Employees working in the contact centre, airport, and inflight were brought together for various workshops to discuss responsibilities and challenges faced when serving customers who have not been cleared for travel or require special assistance.

The purpose of the workshops was to map out what steps employees take when guests with a medical or health condition fly and what resources are available for them to take care of the guests in the airport and cabin.

Workshop reviews from call-center, airport, and inflight employees to uncover employee and customer experiences throughout the day of travel

Insights from the workshops were mapped out together to uncover gaps in training, systems, and resources available to employees at different phases of a guest’s day of travel.

Journey Mapping:

A journey map was created to map out both the guest and employee experience, focused on guests flying with a visible or non-visble health condition.

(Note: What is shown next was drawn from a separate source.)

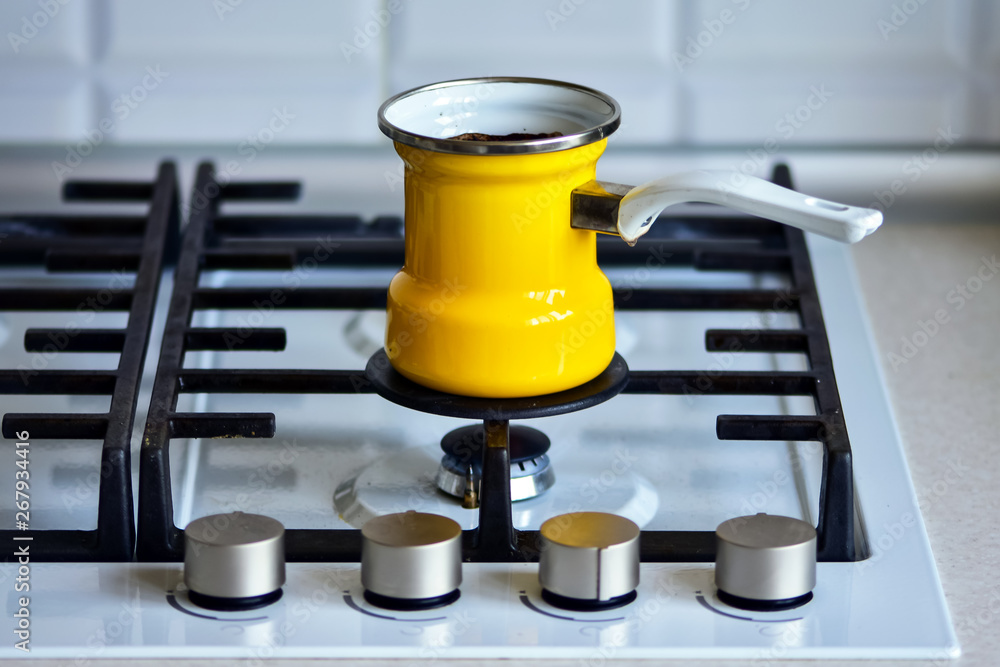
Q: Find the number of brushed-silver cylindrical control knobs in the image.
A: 4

This map was a cumulation of user research feedback, resources and training reviews, interviews, and user testing data. 

A persona was developed to represent a guest flying with both visible and non-visble health conditions, to help visualize their experience from planning, booking, preparing for travel, and day of travel.

Journey map developed to outline customer and employee actions, behaviours, and service gap across the entire travel experience

Deliverables

A journey map and an extensive presentation deck providing more detail was presented to key stakeholders, directors, project managers, designers who would be working on implementing this work into project roadmaps and product/service improvements. The journey map was broken down into each main phase of the travel experience evaluated -- booking, airport, and inflight, providing more details for employee-facing improvements and insights that could be actioned.

Challenges and opportunities for service/training, UI design, and investment for new resources and tools were identified and immediately actioned upon deliverable share-out.

Outcomes

This research directly informed new training procedures and resources available to employees, the redesign of the landing page, and has been continuously called upon by different departments throughout the company.

Learnings & Takeaways

While this project was successful in its cross-department engagement and influence, there are a few things that could have enhanced the insights and/or process:

  • A project scope meeting with a broader group of stakeholders at the beginning of this project may have helped position this research better from the beginning. This could have resulted in  additional resources for a more thorough investigation into each aspect of the travel experience and deeper user testing with customers.
  • A retrospective meeting following project completion with the collaborators from the UX research, design, and analytics teams would have been useful to identify pro's and challenges that occurred throughout the project -- as a learning of what to continue vs. what to improve upon for the next collaboration opportunity.
  • Conducting a 6-month or year post-project round-up with key stakeholders would be beneficial in measuring the success or challenges of the changes implemented from the study insights (web, services, systems and operations) and to plan for new product/service additions per the roadmap. This is a great way to keep track of deliverable progress and keep stakeholders accountable and proactive.